M. Pierre-François Unger,conseiller d'Etat chargé du département de l'action sociale et de la santé;

M. Charles Beer,conseiller d'Etat chargé du département de l'instruction publique;

M. Robert Hensler,chancelier.

M. Bernard Lescaze, président du Grand Conseil;

M. Pascal Pétroz, premier vice-président du Grand Conseil;

Mme Françoise Schenk-Gottret, deuxième vice-présidente du Grand Conseil;

M. Jean-Claude Dessuet, secrétaire du Grand Conseil;

Mme Morgane Gauthier, secrétaire du Grand Conseil;

Mme Jeannine de Haller, secrétaire du Grand Conseil;

M. André Reymond, secrétaire du Grand Conseil;

Mme Maria-Anna Hutter, sautier du Grand Conseil.

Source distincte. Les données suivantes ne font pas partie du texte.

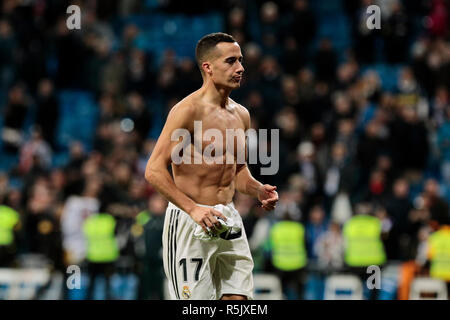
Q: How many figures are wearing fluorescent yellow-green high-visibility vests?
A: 5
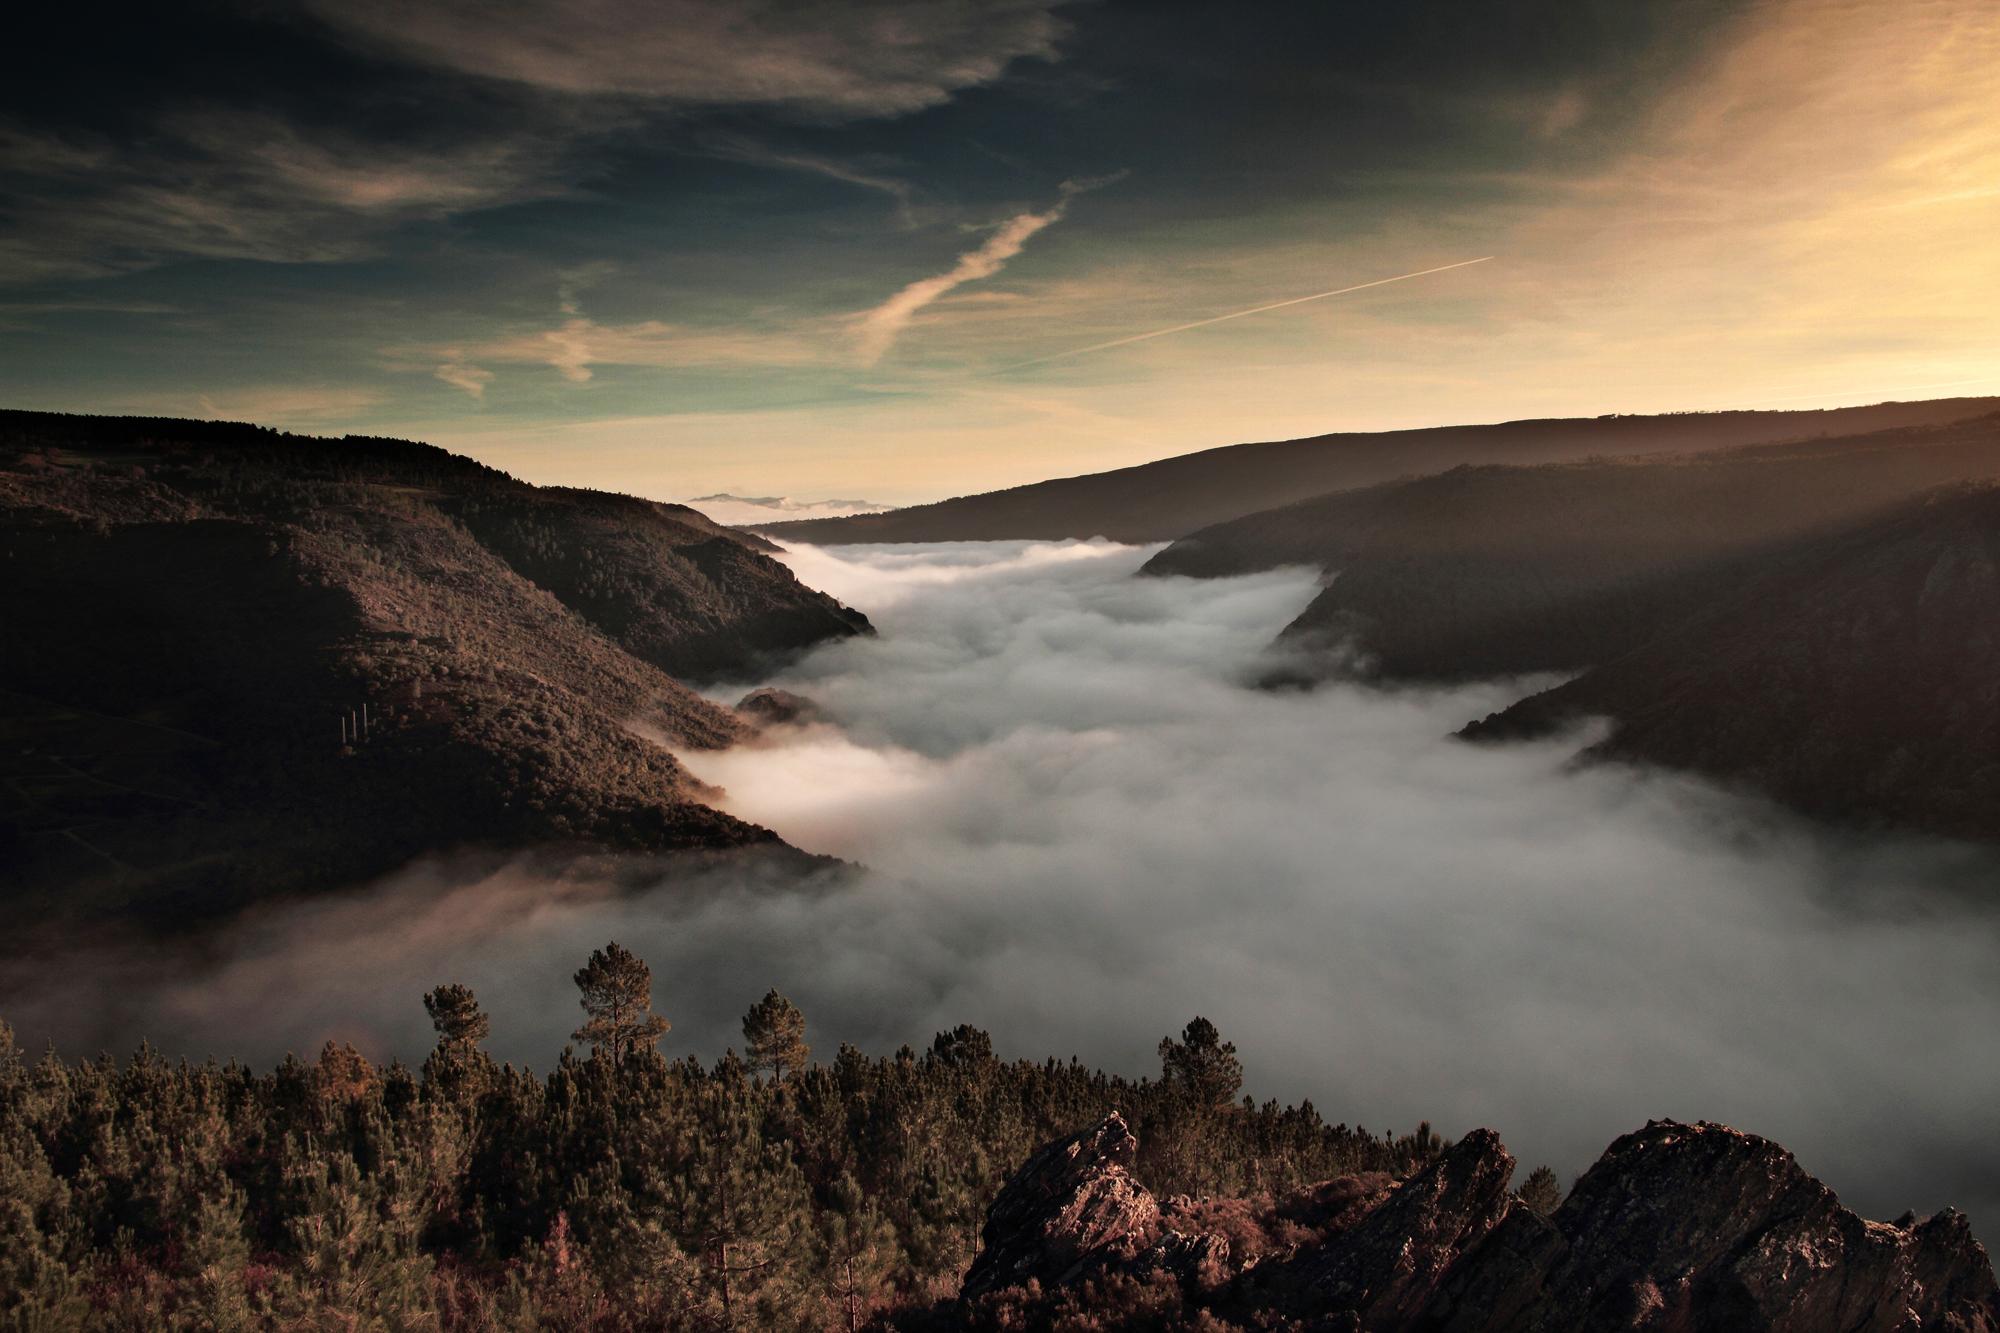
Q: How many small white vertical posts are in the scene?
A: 3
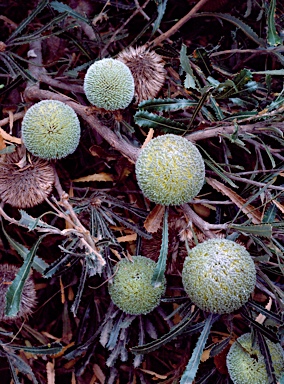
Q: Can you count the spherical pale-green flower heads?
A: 6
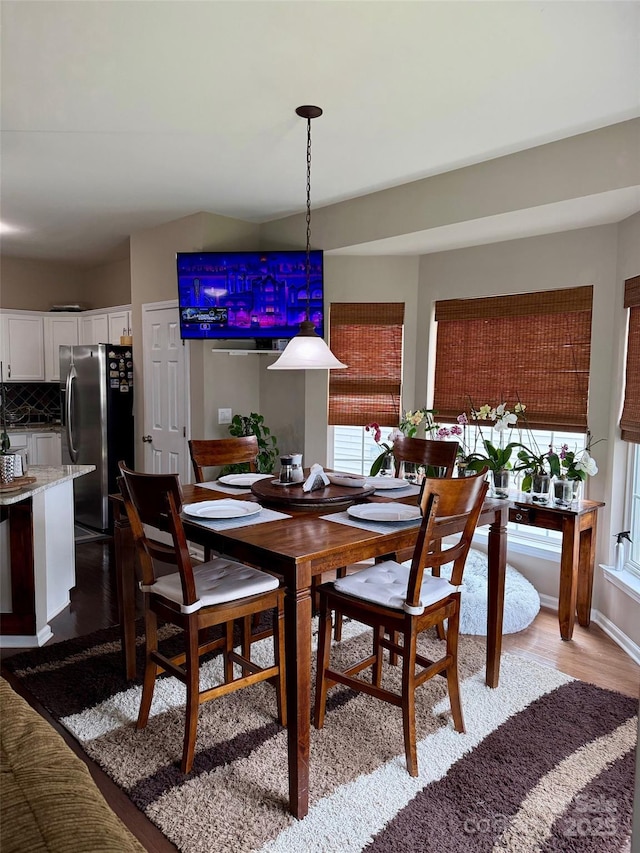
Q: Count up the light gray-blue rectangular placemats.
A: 4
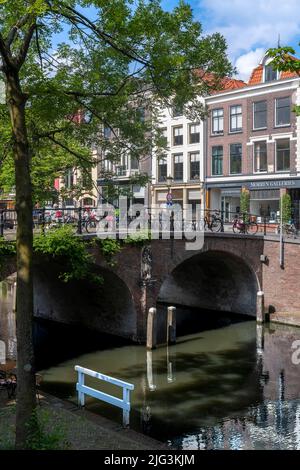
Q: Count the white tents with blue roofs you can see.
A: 0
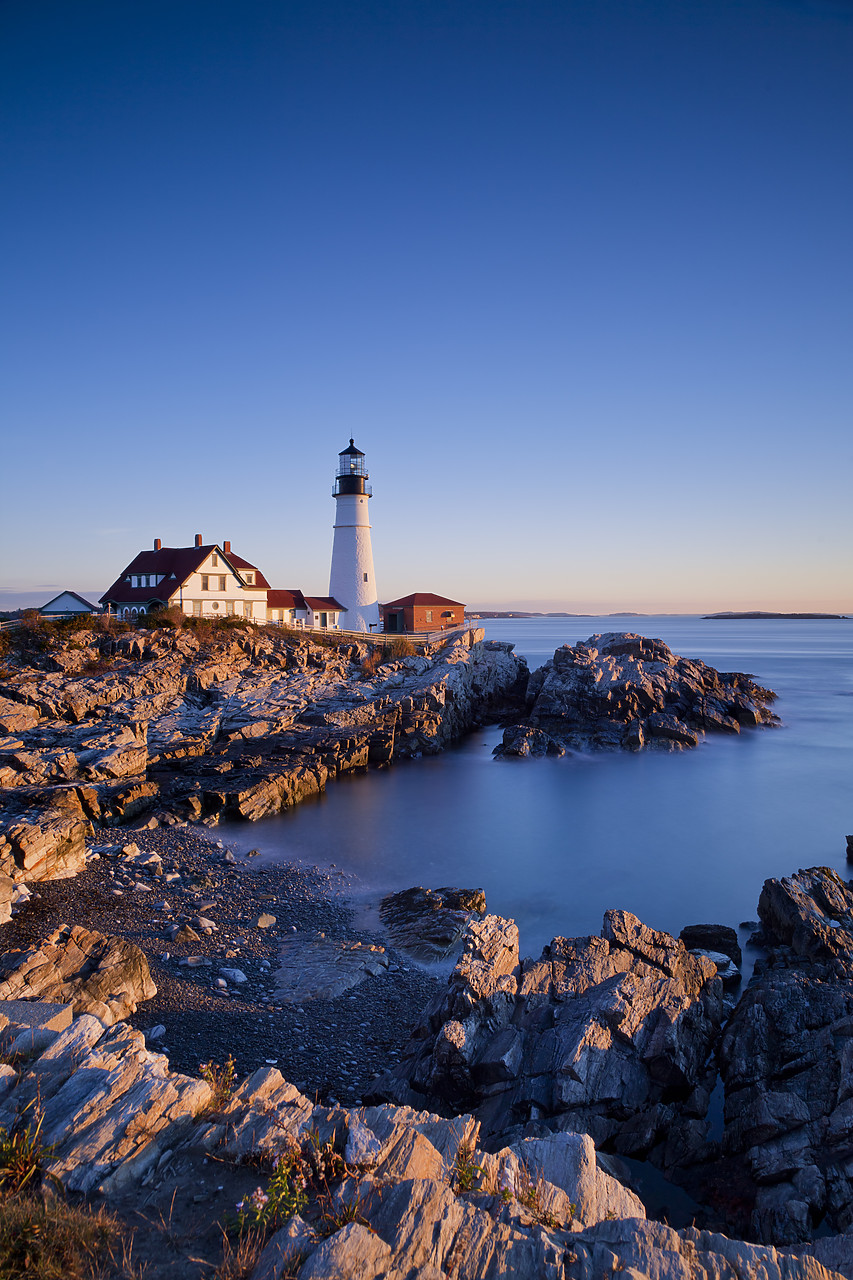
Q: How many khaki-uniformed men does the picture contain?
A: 0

M. Daniel Zappelli, procureur général;

Mme Martine Heyer, présidente de la Cour de Justice;

M. Raymond Courvoisier, président de la Cour de cassation;

M. Philippe Thélin, président du Tribunal administratif;

Mme Claude-Nicole Nardin, présidente du Tribunal de première instance;

M. Stéphane Esposito, président des juges d'instruction;

M. Raphaël Martin, président de la Commission de surveillance des offices des poursuites et faillites;

Mme Anne-Françoise Comte Fontana, présidente du Tribunal de la jeunesse;

M. Thierry Wuarin, président du Tribunal tutélaire et justice de paix;

M. Pierre-Yves Demeule, président de la juridiction des Prud'hommes;

M. Serge Gobat, chef du commissariat;

M. Christian Coquoz, chef de la police;

M. Urs Rechsteiner, chef de la police judiciaire.

(Pendant l'entrée du Conseil d'Etat et jusqu'à ce que toutes les personnes prenant place sur le podium soient installées, M. François Delor, organiste, et M. Christophe Héritier, trompettiste, jouent un extrait de "Watermusic" de Georg Friedrich Haendel.)

Exhortation

Le président. Je prie l'assistance de bien vouloir se lever.

Mesdames et Messieurs les députés, prenons la résolution de remplir consciencieusement notre mandat et de faire servir nos travaux au bien de la patrie qui nous a confié ses destinées.

Veuillez vous asseoir !

Personnes excusées

Le président. Ont fait excuser leur absence à cette séance: Mmes et MM. les députés Claude Aubert, Caroline Bartl, Blaise Bourrit, Gilles Desplanches, Erica Deuber Ziegler, René Ecuyer, Philippe Glatz, Alexandra Gobet Winiger, Michel Halpérin, David Hiler, Christian Luscher, Claude Marcet, Mark Muller, Jacques Pagan, Pierre Schifferli, Ivan Slatkine, Pierre Vanek, ainsi que Christian Grobet, retenu au Conseil national.

Appel nominal des députés

Le président. Je prie M. le secrétaire de procéder à l'appel nominal des députés.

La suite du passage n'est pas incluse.